The Mountie got out of his patrol car and asked who owned the drums. A group of friends at Dutch Creek campground last Saturday apprehensively fessed up. They thought they'd done something wrong.
But Sokoloski surprised them.
"I said, 'Do you mind if I play?' and the guy said, 'Sure,' so I just hopped on and drummed out a couple of beats there. And then it just evolved that the guitar player came over and we had a little four or five minute jam session."
It might sound unusual to see a Mountie playing drums in the woods, but it wasn't strange for Sokoloski.
The 17-year veteran of the force says he is a guitarist who used to rock bars in Saskatchewan in the '80s with a band called "Shy Boy." Occasionally, he picked up the drum sticks.
"Music was part of my life back then and we evolved from being a basement-garage style band into a pretty decent, class A bar band in Western Canada," he recalled.
"It was good fun for six or seven years."
Sokoloski says the jam session in the woods was just another day at work.
"Any way that you can interact with people in a positive way (is good).
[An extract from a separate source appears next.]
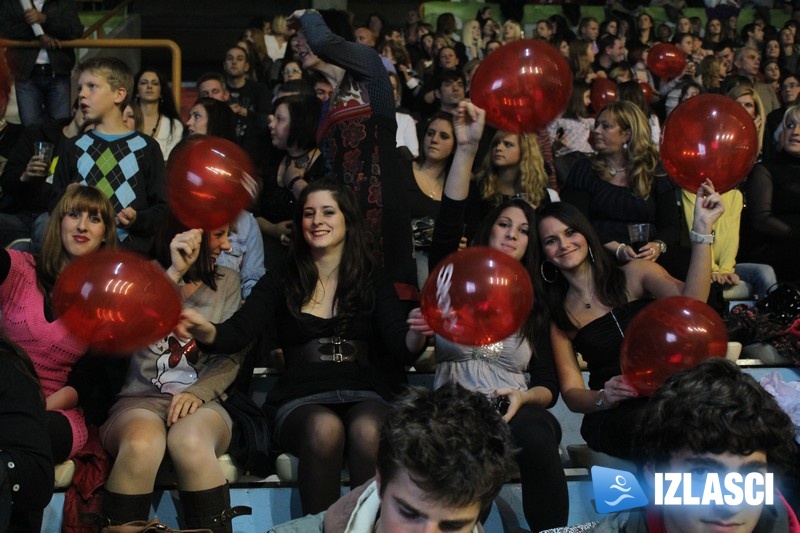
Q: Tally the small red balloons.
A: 3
Like I said, I'm a musician and I certainly don't mind sitting down and chatting about music with people and this just happened that the set of drums was out there, which you don't commonly see," he said.
"If I can help make their day better, make my day better, it's kind of fun."
It also helps the force's image at a time when there are negative news stories.
It was reported Thursday that Mounties in British Columbia have launched a code-of-conduct investigation after "graphic, staged photos" of an RCMP officer were posted on the Internet. The photos include images of bondage and torture, and some are sexually explicit.
Sokoloski said officers do a lot of good work across the country, but it can be overshadowed.
"I guess if there's anything positive to come out of this, I just hope that it helps to enhance the image of the world of policing because like I said, it's a tough job. I've been doing it for a lot of years," he said.
"We do a lot of good things and rarely get any kind of recognition for it."
One of the campers caught Sokoloski's performance on video and posted it on YouTube. The video entitled "Coolest Cop Ever Playing Drums in the Woods" had more than 256,000 hits by Friday afternoon.
There also hundreds of comments, the majority of them positive.
One user named bored1980 said: "This is (the) sort of video we need to see more of. Normal, everyday police interacting with normal, everyday people. Nice one!"
Sokoloski took all the attention in stride.
"I was thinking back to when I was to playing actively in rock bands in the '80s. If we had had that kind of potential response, I would have been a millionaire," he laughed.
If the group wants to get together to jam again, Sokoloski said he'll bring his own guitar and amp.